Scripps NP Operating, LLC v. Carter
567 S.W.3d 1
Tex. App.2016Background
- Terry Carter was CEO of the Corpus Christi Chamber of Commerce; the Caller-Times published ~25 articles (Feb–Jun 2008) reporting allegations by Chamber officials that Carter had made improper financial maneuvers and seized an audio tape.
- Carter sued the Caller-Times and E.W. Scripps for defamation (plus conspiracy, breach of fiduciary duty, and breach of contract), alleging the reports falsely accused him of mismanagement, theft, and criminality.
- The trial court denied the newspaper defendants’ second summary judgment motion (which raised truth, privilege, opinion, negligence, and publisher-identity defenses); this interlocutory denial was appealed.
- The court reviewed whether (1) the challenged statements were defamatory per se, (2) the publications were substantially true or nonactionable opinion, (3) certain articles were protected by the fair-report privilege, (4) the publishers acted negligently or with actual malice, (5) non-defamation claims had evidentiary support, and (6) E.W. Scripps was a proper defendant.

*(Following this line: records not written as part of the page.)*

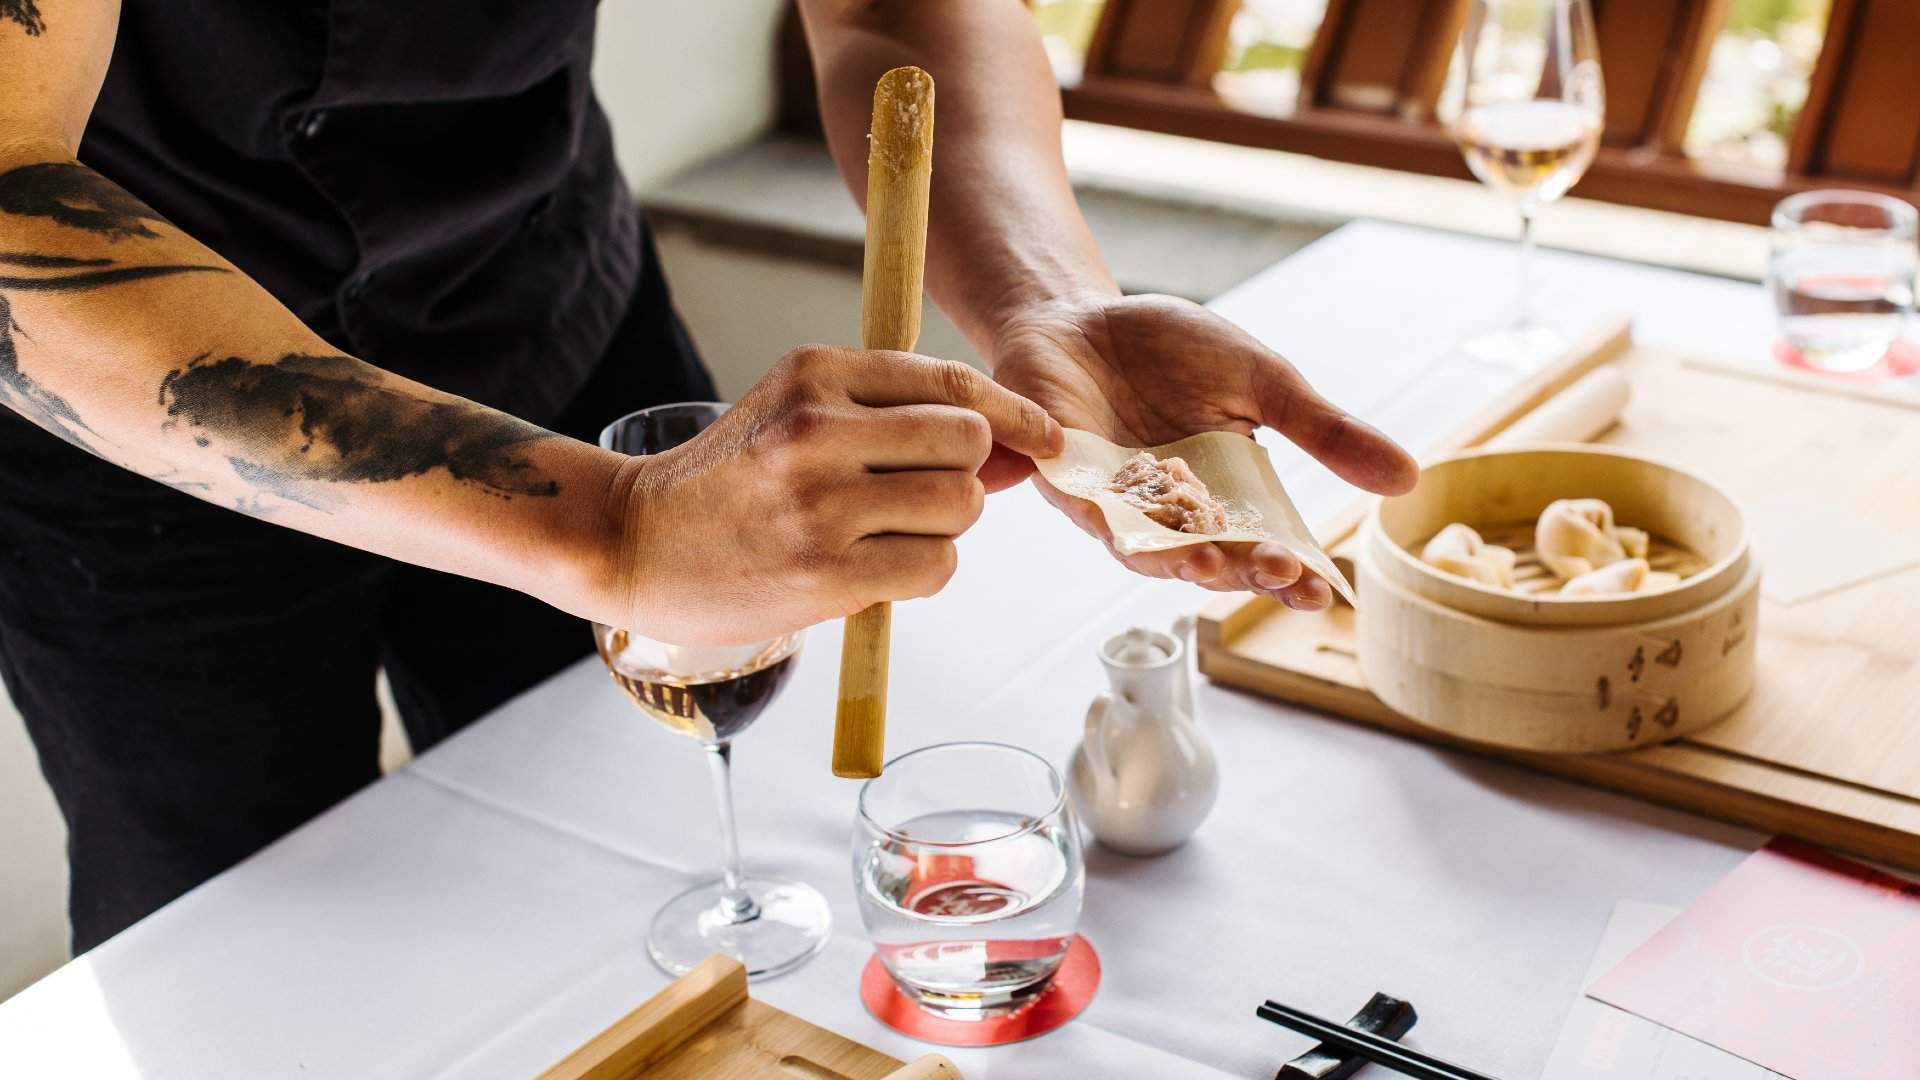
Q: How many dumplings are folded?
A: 3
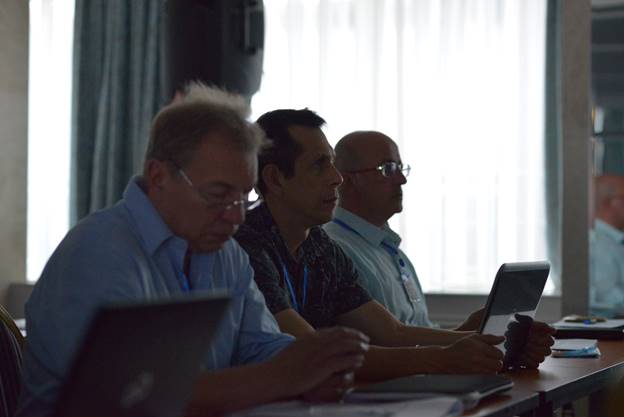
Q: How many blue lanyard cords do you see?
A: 3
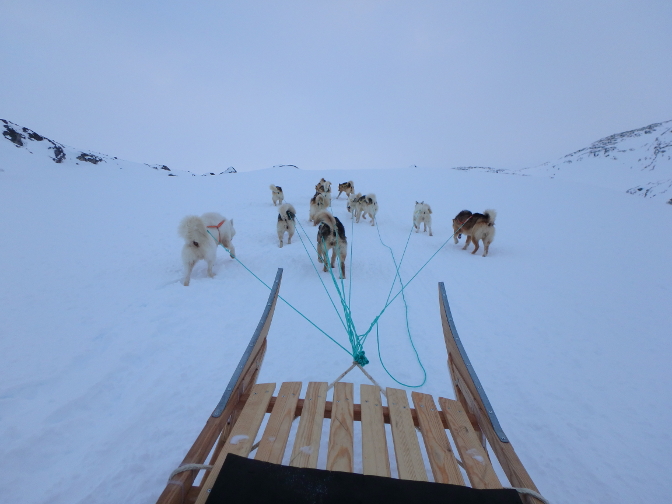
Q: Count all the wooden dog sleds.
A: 1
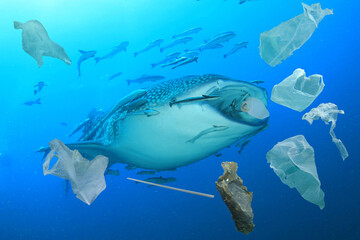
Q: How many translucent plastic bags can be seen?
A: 6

- Key factual disputes included whether Carter’s bonus was tied to financial performance, whether funds were improperly shifted, the content of an independent auditor’s report, and whether reporters investigated Carter’s contract and accounting policies.
Issues
| Issue | Plaintiff's Argument (Carter) | Defendant's Argument (Caller‑Times / E.W. Scripps) | Held |
|---|---|---|---|
| Were the publications defamatory (per se)? | Articles falsely implied crimes and professional unfitness. | Reporting quoted third‑party allegations and described a board review; not defamatory per se. | Defamatory per se: combined publications could reasonably be read to imply theft, false financials, and unfitness. |
| Were the statements substantially true? | The independent auditor’s report and contract show allegations were baseless; articles were false. | Articles accurately reported treasurer’s allegations and contemporaneous events. | Not resolved on summary judgment: genuine fact issues exist about "gist" and truth; summary judgment improper. |
| Were the reports nonactionable opinion or fair comment? | Editorial and reports overstated facts as truths causing harm. | Some content was opinion or fair reporting of official proceedings. | Some opinion content was actionable because based on verifiable factual allegations; March 19, March 20, and May 28 reports are protected as fair reports, but May 31 is not. |
| Negligence / Actual malice (and exemplary damages) | Publisher acted with negligence and malice (failed to check contract; bias by publisher). | Reporting conformed to journalistic standards; relied on reasonable sources. | Negligence/fact issues exist (no summary judgment). No evidence of actual malice for punitive damages — summary judgment should have been granted on exemplary damages. |
| Non‑defamation claims (conspiracy, breach) | Evidence shows coordinated effort to defame and interfere with contract. | No meeting‑of‑minds or unlawful overt acts proved. | No evidence supports conspiracy, breach of fiduciary duty, or breach of agreement claims; summary judgment should have been granted on those claims. |
| Liability of E.W. Scripps (publisher identity) | Corporate owner is liable for its newspaper's publications. | E.W. Scripps had no role in researching, editing, or publishing the articles. | No evidence E.W. Scripps participated; summary judgment for E.W. Scripps on all claims. |
Key Cases Cited
- Neely v. Wilson, 418 S.W.3d 52 (Tex. 2013) (standard for reviewing denial of summary judgment and negligence element for private‑figure defamation)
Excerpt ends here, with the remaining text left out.